▸ Task details
Please return exactly the lines from the one containing "Q: State the number of metal ducts." through the end of the records, including both.

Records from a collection
───

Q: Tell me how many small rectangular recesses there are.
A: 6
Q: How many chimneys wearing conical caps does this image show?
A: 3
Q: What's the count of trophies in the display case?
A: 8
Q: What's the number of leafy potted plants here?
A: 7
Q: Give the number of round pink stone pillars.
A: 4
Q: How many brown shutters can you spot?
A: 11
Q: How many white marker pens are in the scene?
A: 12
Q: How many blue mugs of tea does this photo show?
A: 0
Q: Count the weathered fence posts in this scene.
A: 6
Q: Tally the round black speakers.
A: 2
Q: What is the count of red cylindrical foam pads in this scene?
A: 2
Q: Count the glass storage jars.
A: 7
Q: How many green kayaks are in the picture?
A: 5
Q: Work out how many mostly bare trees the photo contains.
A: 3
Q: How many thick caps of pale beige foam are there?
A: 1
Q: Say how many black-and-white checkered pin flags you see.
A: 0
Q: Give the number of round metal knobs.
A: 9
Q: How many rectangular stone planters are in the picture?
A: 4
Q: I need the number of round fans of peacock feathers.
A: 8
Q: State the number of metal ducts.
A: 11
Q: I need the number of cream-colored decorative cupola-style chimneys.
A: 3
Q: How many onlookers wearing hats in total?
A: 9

───

▸ Exercise answer
Q: State the number of metal ducts.
A: 11
Q: I need the number of cream-colored decorative cupola-style chimneys.
A: 3
Q: How many onlookers wearing hats in total?
A: 9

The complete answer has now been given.